Re: Request for net guru help: waitqueue oops

2000-10-03 Thread Hans Grobler

On Tue, 3 Oct 2000, Petko Manolov wrote:
> None of these can sleep. netif_*_queue routines are quite simple.
> They are all atomic so there is no need to protect them with locks.

Ok. I originally had them outside locks as they appeared to be atomic. I
moved them in incase they were the cause of the problem.

> It is not clear from the example above if it is needed to lock in
> the timer routine and what is locked inside. Anyway be careful
> about locking regions shared between interrupts/bottom halves and
> user context as this happens often.

The timer routines (there are 4) are used to switch hardware states and
must therefore be mutually exclusive with respect to the interrupt handler. 
There are no bottom halves used in this driver. Andrew Morton suggested
that the problem could be in my use of the skb pointers, which seems
a likely candidate. I'll check that.

Thanks
-- Hans

-
To unsubscribe from this list: send the line "unsubscribe linux-kernel" in
the body of a message to [EMAIL PROTECTED]
Please read the FAQ at http://www.tux.org/lkml/



Re: Request for net guru help: waitqueue oops

2000-10-03 Thread Petko Manolov

Hans Grobler wrote:
> 
> On Tue, 3 Oct 2000, Petko Manolov wrote:
>
> > It seems you're trying to sleep without process context (most likely in
> > net_tx_action). It would be more clear if you send that part of the
> > code.
> 
> Since I don't explictly sleep anywhere, I'm not sure which code fragment
> would be useful... (net_tx_action is part of the networking layers). Which
> network functions can sleep (netif_rx, netif_stop_queue, netif_wake_queue,
> ...) ?


None of these can sleep. netif_*_queue routines are quite simple.
They are all atomic so there is no need to protect them with locks.

 
> After reading the softnet HOWTO, and some of the network drivers, I
> was unsure about the netif_stop_queue and netif_wake_queue functions. The
> howto indicated that these two should be protected from concurrent
> execution by a private lock. Not all the drivers seem to do this. In my
> case (although I'm running UP at the moment), I've used a driver global
> spinlock, for example:
> 
>   spinlock_t driver_lock = SPIN_LOCK_UNLOCKED;
> 
>   int scc72_hard_xmit (struct sk_buff *skb, struct net_device *dev)
>   {
> unsigned long flags;
> 
> /* ... */
> 
> spin_lock_irqsave (_lock, flags);
> netif_stop_queue (dev);
> spin_unlock_irqrestore (_lock, flags);
> 
> /* ... */
>   }
> 
>   /* Example timer callback, to wake the queue */
>   void scc72_interframewait (unsigned long channel)
>   {
> unsigned long flags;
> struct scc72_channel *scc = (struct scc72_channel *) channel;
> 
> /* ... */
> 
> spin_lock_irqsave (_lock, flags);
> 
> /* ... */
> 
> if (netif_queue_stopped (scc->dev))
>   netif_wake_queue (scc->dev);
> 
> spin_unlock_irqrestore (_lock, flags);
>   }

 
It is not clear from the example above if it is needed to lock in
the timer routine and what is locked inside.
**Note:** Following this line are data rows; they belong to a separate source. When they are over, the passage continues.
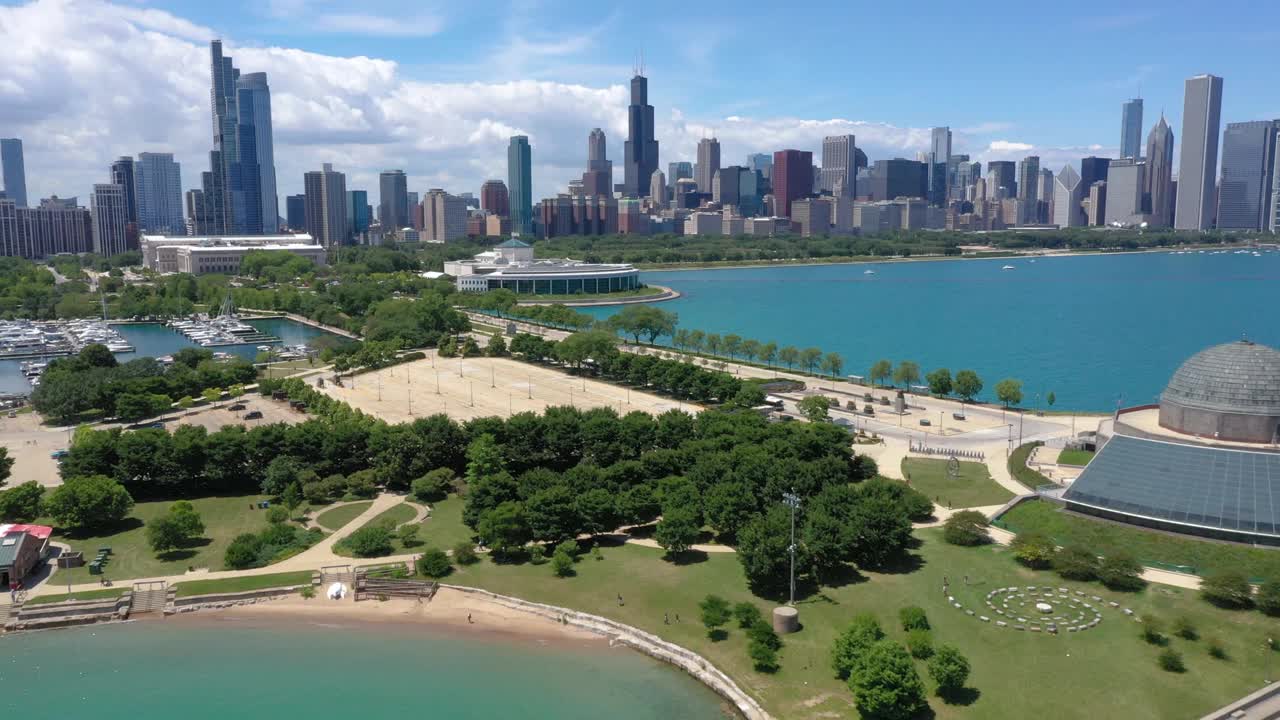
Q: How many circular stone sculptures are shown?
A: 1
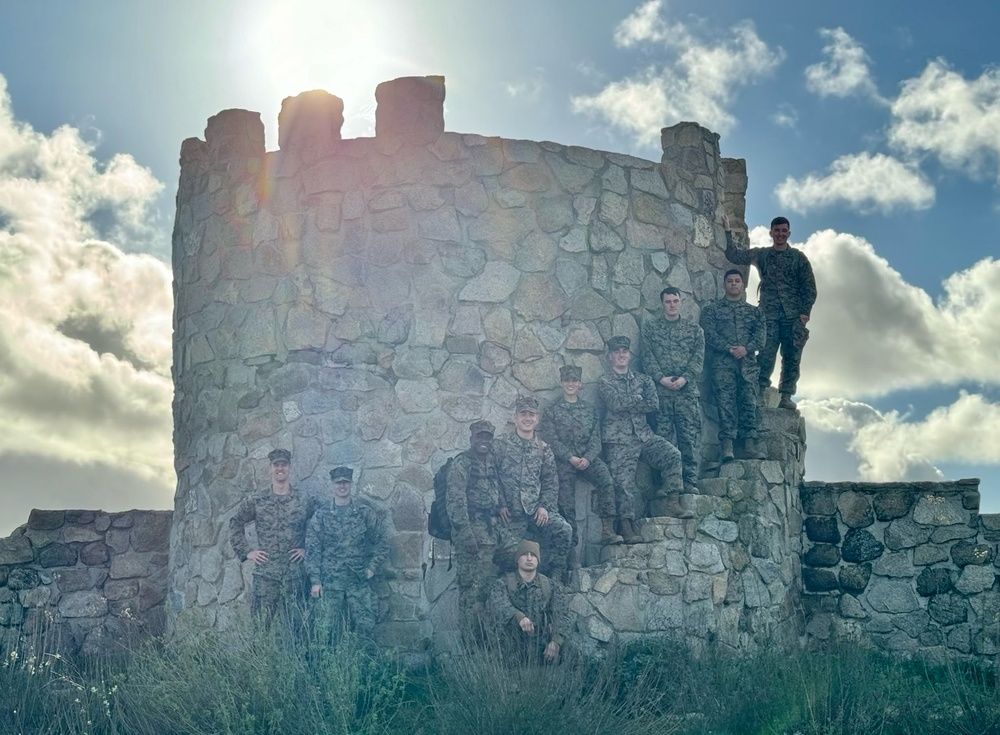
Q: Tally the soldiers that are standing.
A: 9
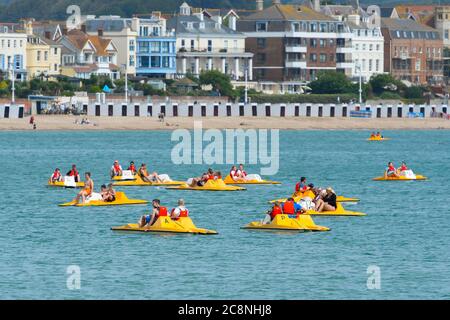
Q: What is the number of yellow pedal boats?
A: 12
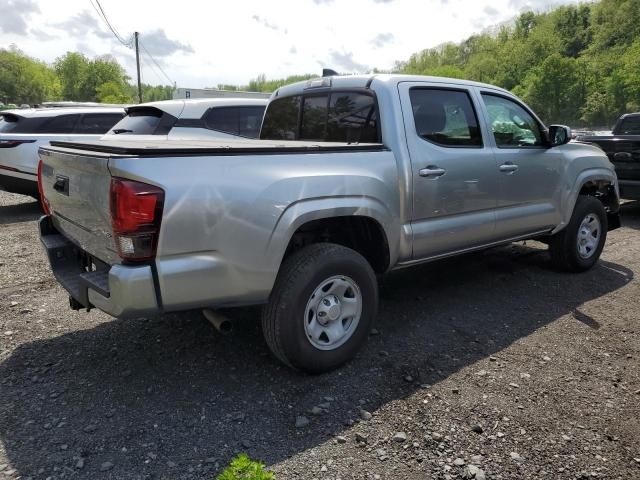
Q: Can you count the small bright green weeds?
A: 1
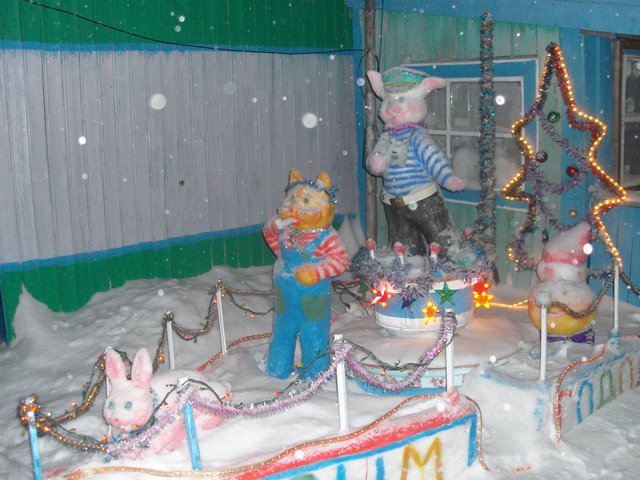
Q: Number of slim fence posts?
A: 9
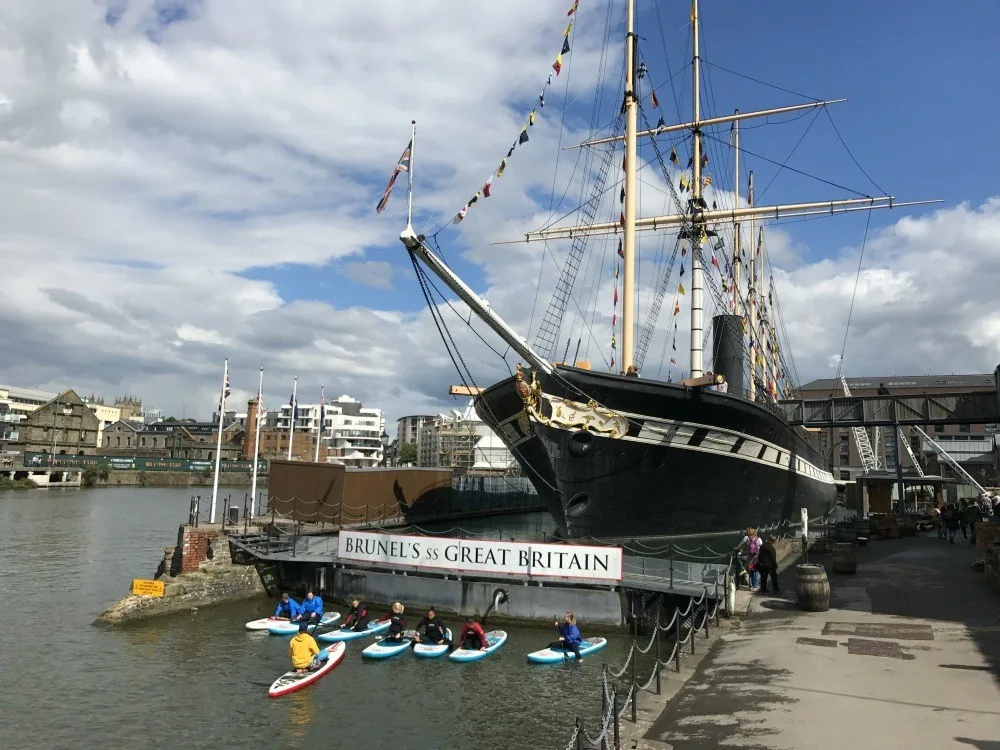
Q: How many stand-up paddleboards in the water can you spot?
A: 8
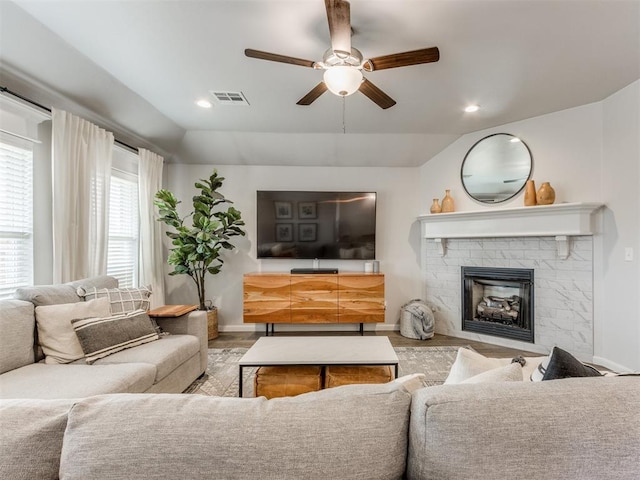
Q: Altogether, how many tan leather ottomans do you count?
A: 2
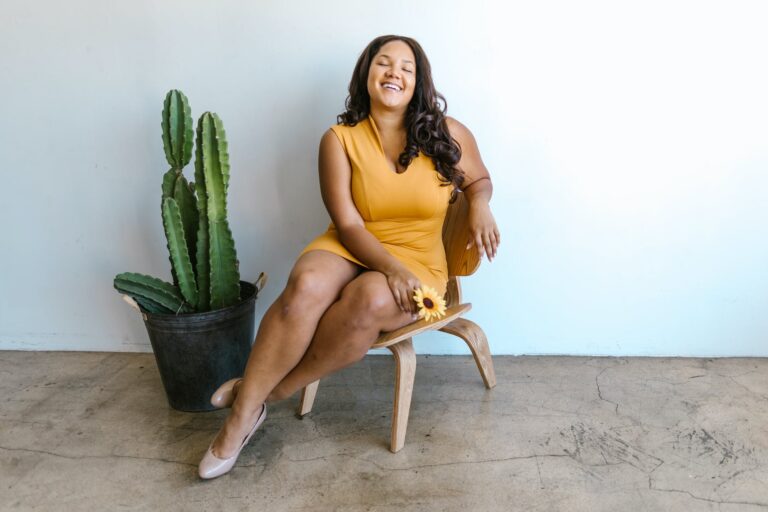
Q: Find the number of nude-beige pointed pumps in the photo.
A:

Anyway be careful
about locking regions shared between interrupts/bottom halves and
user context as this happens often.




best,
Petkan
-
To unsubscribe from this list: send the line "unsubscribe linux-kernel" in
the body of a message to [EMAIL PROTECTED]
Please read the FAQ at http://www.tux.org/lkml/



Re: Request for net guru help: waitqueue oops

2000-10-03 Thread Hans Grobler

Hi Petkan,

Thanks for your comment.

On Tue, 3 Oct 2000, Petko Manolov wrote:
> > A driver I'm working on seems to be doing/triggering something related
> > to waitqueues. This causes a perfectly reproducable oops (small mercies!).
> > Since the oops is not happening in my driver, I'm having a hard time
> > figuring out whats going wrong. I suspect a networking guru will take
> > one look and know what I'm doing wrong. Any suggestions please?
> 
> 
> It seems you're trying to sleep without process context (most likely in
> net_tx_action). It would be more clear if you send that part of the
> code.

Since I don't explictly sleep anywhere, I'm not sure which code fragment
would be useful... (net_tx_action is part of the networking layers). Which
network functions can sleep (netif_rx, netif_stop_queue, netif_wake_queue,
...) ?

After reading the softnet HOWTO, and some of the network drivers, I
was unsure about the netif_stop_queue and netif_wake_queue functions. The
howto indicated that these two should be protected from concurrent
execution by a private lock. Not all the drivers seem to do this. In my
case (although I'm running UP at the moment), I've used a driver global
spinlock, for example:

  spinlock_t driver_lock = SPIN_LOCK_UNLOCKED;

  int scc72_hard_xmit (struct sk_buff *skb, struct net_device *dev) 
  {  
unsigned long flags;

/* ... */
  
spin_lock_irqsave (_lock, flags);
netif_stop_queue (dev);
spin_unlock_irqrestore (_lock, flags);

/* ... */ 
  }

  /* Example timer callback, to wake the queue */
  void scc72_interframewait (unsigned long channel)
  {
unsigned long flags;
struct scc72_channel *scc = (struct scc72_channel *) channel;

/* ... */

spin_lock_irqsave (_lock, flags);

/* ... */
 
if (netif_queue_stopped (scc->dev))
  netif_wake_queue (scc->dev);

spin_unlock_irqrestore (_lock, flags);
  }

I've just checked my driver, and below is the list of all the external
functions called. Any idea which of these could be trying to sleep?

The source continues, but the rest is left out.